── GIVEN DATA
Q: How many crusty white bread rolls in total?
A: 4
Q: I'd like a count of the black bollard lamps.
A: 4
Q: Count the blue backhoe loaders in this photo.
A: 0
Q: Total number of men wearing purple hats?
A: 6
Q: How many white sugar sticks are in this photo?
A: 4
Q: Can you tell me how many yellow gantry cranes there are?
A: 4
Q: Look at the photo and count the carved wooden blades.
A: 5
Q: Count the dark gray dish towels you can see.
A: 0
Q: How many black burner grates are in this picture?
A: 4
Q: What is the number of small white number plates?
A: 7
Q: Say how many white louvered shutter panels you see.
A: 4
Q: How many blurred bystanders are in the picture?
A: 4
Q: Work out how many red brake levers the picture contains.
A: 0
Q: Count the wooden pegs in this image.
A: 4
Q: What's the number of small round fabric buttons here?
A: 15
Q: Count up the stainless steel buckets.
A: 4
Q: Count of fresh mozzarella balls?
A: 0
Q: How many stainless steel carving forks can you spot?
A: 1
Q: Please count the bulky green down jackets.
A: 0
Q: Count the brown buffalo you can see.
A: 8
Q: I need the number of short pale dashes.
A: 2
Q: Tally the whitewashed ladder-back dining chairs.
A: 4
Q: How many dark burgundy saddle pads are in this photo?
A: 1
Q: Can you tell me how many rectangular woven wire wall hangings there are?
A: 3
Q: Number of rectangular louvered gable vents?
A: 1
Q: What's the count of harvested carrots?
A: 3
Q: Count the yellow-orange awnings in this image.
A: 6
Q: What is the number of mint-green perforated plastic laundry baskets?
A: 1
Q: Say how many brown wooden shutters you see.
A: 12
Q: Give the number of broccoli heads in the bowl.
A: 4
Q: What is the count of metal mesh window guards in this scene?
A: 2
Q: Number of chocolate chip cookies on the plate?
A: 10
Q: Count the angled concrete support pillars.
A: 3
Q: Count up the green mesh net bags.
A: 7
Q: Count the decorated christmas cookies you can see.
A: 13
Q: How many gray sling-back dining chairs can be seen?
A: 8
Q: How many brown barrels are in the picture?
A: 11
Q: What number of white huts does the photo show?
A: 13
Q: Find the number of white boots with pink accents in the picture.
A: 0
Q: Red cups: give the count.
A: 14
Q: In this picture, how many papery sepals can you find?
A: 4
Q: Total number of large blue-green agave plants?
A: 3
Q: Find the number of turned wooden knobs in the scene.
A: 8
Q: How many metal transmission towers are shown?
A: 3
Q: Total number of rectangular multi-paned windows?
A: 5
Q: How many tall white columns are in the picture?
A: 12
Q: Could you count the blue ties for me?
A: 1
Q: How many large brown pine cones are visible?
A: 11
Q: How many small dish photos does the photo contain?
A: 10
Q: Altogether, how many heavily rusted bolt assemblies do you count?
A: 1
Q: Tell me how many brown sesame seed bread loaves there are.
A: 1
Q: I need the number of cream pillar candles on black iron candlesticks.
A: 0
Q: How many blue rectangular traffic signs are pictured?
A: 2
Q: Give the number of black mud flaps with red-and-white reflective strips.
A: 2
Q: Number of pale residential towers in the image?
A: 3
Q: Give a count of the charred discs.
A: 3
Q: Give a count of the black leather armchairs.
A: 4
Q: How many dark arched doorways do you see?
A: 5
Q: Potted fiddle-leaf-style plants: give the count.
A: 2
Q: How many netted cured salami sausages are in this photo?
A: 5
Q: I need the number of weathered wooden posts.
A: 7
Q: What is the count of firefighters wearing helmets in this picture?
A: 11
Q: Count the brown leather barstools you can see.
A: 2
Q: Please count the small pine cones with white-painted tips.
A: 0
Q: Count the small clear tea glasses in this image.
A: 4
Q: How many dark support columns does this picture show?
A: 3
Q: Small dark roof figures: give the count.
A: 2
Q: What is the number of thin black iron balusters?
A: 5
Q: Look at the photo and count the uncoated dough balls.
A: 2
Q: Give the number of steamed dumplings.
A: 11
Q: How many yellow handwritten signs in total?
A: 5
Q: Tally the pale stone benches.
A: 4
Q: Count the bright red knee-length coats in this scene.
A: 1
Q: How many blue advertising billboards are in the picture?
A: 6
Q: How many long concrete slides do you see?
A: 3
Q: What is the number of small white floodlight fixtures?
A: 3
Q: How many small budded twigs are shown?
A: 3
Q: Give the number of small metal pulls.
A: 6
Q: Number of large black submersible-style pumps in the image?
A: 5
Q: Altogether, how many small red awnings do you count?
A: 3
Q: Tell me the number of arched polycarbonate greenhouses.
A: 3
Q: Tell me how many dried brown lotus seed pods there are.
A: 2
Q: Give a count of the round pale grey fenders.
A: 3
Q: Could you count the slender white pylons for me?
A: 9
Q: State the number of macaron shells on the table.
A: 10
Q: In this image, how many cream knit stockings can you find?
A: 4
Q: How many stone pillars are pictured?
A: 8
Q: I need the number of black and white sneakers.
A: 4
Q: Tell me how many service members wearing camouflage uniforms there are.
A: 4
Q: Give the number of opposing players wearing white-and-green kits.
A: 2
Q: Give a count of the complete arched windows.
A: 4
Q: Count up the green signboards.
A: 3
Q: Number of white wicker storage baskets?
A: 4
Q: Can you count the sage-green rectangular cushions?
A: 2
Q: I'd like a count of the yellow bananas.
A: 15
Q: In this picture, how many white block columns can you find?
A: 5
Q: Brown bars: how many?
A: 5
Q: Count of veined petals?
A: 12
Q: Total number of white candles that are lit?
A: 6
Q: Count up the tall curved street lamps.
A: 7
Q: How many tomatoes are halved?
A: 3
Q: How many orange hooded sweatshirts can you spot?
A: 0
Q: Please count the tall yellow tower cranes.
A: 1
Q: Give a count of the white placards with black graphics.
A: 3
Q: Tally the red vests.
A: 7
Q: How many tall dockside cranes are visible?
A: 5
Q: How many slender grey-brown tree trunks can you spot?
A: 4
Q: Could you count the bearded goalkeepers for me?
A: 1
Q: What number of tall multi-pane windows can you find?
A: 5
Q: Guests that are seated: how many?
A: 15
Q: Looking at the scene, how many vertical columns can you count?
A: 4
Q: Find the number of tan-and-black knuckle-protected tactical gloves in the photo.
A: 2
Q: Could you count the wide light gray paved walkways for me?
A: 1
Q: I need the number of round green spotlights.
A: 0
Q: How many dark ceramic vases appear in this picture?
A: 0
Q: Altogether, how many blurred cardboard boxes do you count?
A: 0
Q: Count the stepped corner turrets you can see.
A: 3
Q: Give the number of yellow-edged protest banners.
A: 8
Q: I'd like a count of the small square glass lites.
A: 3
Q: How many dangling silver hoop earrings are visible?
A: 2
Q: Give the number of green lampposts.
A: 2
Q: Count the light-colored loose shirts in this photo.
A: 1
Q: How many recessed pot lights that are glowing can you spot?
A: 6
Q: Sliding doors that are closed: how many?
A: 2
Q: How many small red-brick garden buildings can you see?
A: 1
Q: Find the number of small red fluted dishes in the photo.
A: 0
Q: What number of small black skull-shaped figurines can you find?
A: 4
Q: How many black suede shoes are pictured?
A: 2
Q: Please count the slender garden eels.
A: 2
────
EXERCISE INSTRUCTIONS: The response should be an exact copy of all the records above.

RESPONSE TO THE EXERCISE:
Q: How many crusty white bread rolls in total?
A: 4
Q: I'd like a count of the black bollard lamps.
A: 4
Q: Count the blue backhoe loaders in this photo.
A: 0
Q: Total number of men wearing purple hats?
A: 6
Q: How many white sugar sticks are in this photo?
A: 4
Q: Can you tell me how many yellow gantry cranes there are?
A: 4
Q: Look at the photo and count the carved wooden blades.
A: 5
Q: Count the dark gray dish towels you can see.
A: 0
Q: How many black burner grates are in this picture?
A: 4
Q: What is the number of small white number plates?
A: 7
Q: Say how many white louvered shutter panels you see.
A: 4
Q: How many blurred bystanders are in the picture?
A: 4
Q: Work out how many red brake levers the picture contains.
A: 0
Q: Count the wooden pegs in this image.
A: 4
Q: What's the number of small round fabric buttons here?
A: 15
Q: Count up the stainless steel buckets.
A: 4
Q: Count of fresh mozzarella balls?
A: 0
Q: How many stainless steel carving forks can you spot?
A: 1
Q: Please count the bulky green down jackets.
A: 0
Q: Count the brown buffalo you can see.
A: 8
Q: I need the number of short pale dashes.
A: 2
Q: Tally the whitewashed ladder-back dining chairs.
A: 4
Q: How many dark burgundy saddle pads are in this photo?
A: 1
Q: Can you tell me how many rectangular woven wire wall hangings there are?
A: 3
Q: Number of rectangular louvered gable vents?
A: 1
Q: What's the count of harvested carrots?
A: 3
Q: Count the yellow-orange awnings in this image.
A: 6
Q: What is the number of mint-green perforated plastic laundry baskets?
A: 1
Q: Say how many brown wooden shutters you see.
A: 12
Q: Give the number of broccoli heads in the bowl.
A: 4
Q: What is the count of metal mesh window guards in this scene?
A: 2
Q: Number of chocolate chip cookies on the plate?
A: 10
Q: Count the angled concrete support pillars.
A: 3
Q: Count up the green mesh net bags.
A: 7
Q: Count the decorated christmas cookies you can see.
A: 13
Q: How many gray sling-back dining chairs can be seen?
A: 8
Q: How many brown barrels are in the picture?
A: 11
Q: What number of white huts does the photo show?
A: 13
Q: Find the number of white boots with pink accents in the picture.
A: 0
Q: Red cups: give the count.
A: 14
Q: In this picture, how many papery sepals can you find?
A: 4
Q: Total number of large blue-green agave plants?
A: 3
Q: Find the number of turned wooden knobs in the scene.
A: 8
Q: How many metal transmission towers are shown?
A: 3
Q: Total number of rectangular multi-paned windows?
A: 5
Q: How many tall white columns are in the picture?
A: 12
Q: Could you count the blue ties for me?
A: 1
Q: How many large brown pine cones are visible?
A: 11
Q: How many small dish photos does the photo contain?
A: 10
Q: Altogether, how many heavily rusted bolt assemblies do you count?
A: 1
Q: Tell me how many brown sesame seed bread loaves there are.
A: 1
Q: I need the number of cream pillar candles on black iron candlesticks.
A: 0
Q: How many blue rectangular traffic signs are pictured?
A: 2
Q: Give the number of black mud flaps with red-and-white reflective strips.
A: 2
Q: Number of pale residential towers in the image?
A: 3
Q: Give a count of the charred discs.
A: 3
Q: Give a count of the black leather armchairs.
A: 4
Q: How many dark arched doorways do you see?
A: 5
Q: Potted fiddle-leaf-style plants: give the count.
A: 2
Q: How many netted cured salami sausages are in this photo?
A: 5
Q: I need the number of weathered wooden posts.
A: 7
Q: What is the count of firefighters wearing helmets in this picture?
A: 11
Q: Count the brown leather barstools you can see.
A: 2
Q: Please count the small pine cones with white-painted tips.
A: 0
Q: Count the small clear tea glasses in this image.
A: 4
Q: How many dark support columns does this picture show?
A: 3
Q: Small dark roof figures: give the count.
A: 2
Q: What is the number of thin black iron balusters?
A: 5
Q: Look at the photo and count the uncoated dough balls.
A: 2
Q: Give the number of steamed dumplings.
A: 11
Q: How many yellow handwritten signs in total?
A: 5
Q: Tally the pale stone benches.
A: 4
Q: Count the bright red knee-length coats in this scene.
A: 1
Q: How many blue advertising billboards are in the picture?
A: 6
Q: How many long concrete slides do you see?
A: 3
Q: What is the number of small white floodlight fixtures?
A: 3
Q: How many small budded twigs are shown?
A: 3
Q: Give the number of small metal pulls.
A: 6
Q: Number of large black submersible-style pumps in the image?
A: 5
Q: Altogether, how many small red awnings do you count?
A: 3
Q: Tell me the number of arched polycarbonate greenhouses.
A: 3
Q: Tell me how many dried brown lotus seed pods there are.
A: 2
Q: Give a count of the round pale grey fenders.
A: 3
Q: Could you count the slender white pylons for me?
A: 9
Q: State the number of macaron shells on the table.
A: 10
Q: In this image, how many cream knit stockings can you find?
A: 4
Q: How many stone pillars are pictured?
A: 8
Q: I need the number of black and white sneakers.
A: 4
Q: Tell me how many service members wearing camouflage uniforms there are.
A: 4
Q: Give the number of opposing players wearing white-and-green kits.
A: 2
Q: Give a count of the complete arched windows.
A: 4
Q: Count up the green signboards.
A: 3
Q: Number of white wicker storage baskets?
A: 4
Q: Can you count the sage-green rectangular cushions?
A: 2
Q: I'd like a count of the yellow bananas.
A: 15
Q: In this picture, how many white block columns can you find?
A: 5
Q: Brown bars: how many?
A: 5
Q: Count of veined petals?
A: 12
Q: Total number of white candles that are lit?
A: 6
Q: Count up the tall curved street lamps.
A: 7
Q: How many tomatoes are halved?
A: 3
Q: How many orange hooded sweatshirts can you spot?
A: 0
Q: Please count the tall yellow tower cranes.
A: 1
Q: Give a count of the white placards with black graphics.
A: 3
Q: Tally the red vests.
A: 7
Q: How many tall dockside cranes are visible?
A: 5
Q: How many slender grey-brown tree trunks can you spot?
A: 4
Q: Could you count the bearded goalkeepers for me?
A: 1
Q: What number of tall multi-pane windows can you find?
A: 5
Q: Guests that are seated: how many?
A: 15
Q: Looking at the scene, how many vertical columns can you count?
A: 4
Q: Find the number of tan-and-black knuckle-protected tactical gloves in the photo.
A: 2
Q: Could you count the wide light gray paved walkways for me?
A: 1
Q: I need the number of round green spotlights.
A: 0
Q: How many dark ceramic vases appear in this picture?
A: 0
Q: Altogether, how many blurred cardboard boxes do you count?
A: 0
Q: Count the stepped corner turrets you can see.
A: 3
Q: Give the number of yellow-edged protest banners.
A: 8
Q: I'd like a count of the small square glass lites.
A: 3
Q: How many dangling silver hoop earrings are visible?
A: 2
Q: Give the number of green lampposts.
A: 2
Q: Count the light-colored loose shirts in this photo.
A: 1
Q: How many recessed pot lights that are glowing can you spot?
A: 6
Q: Sliding doors that are closed: how many?
A: 2
Q: How many small red-brick garden buildings can you see?
A: 1
Q: Find the number of small red fluted dishes in the photo.
A: 0
Q: What number of small black skull-shaped figurines can you find?
A: 4
Q: How many black suede shoes are pictured?
A: 2
Q: Please count the slender garden eels.
A: 2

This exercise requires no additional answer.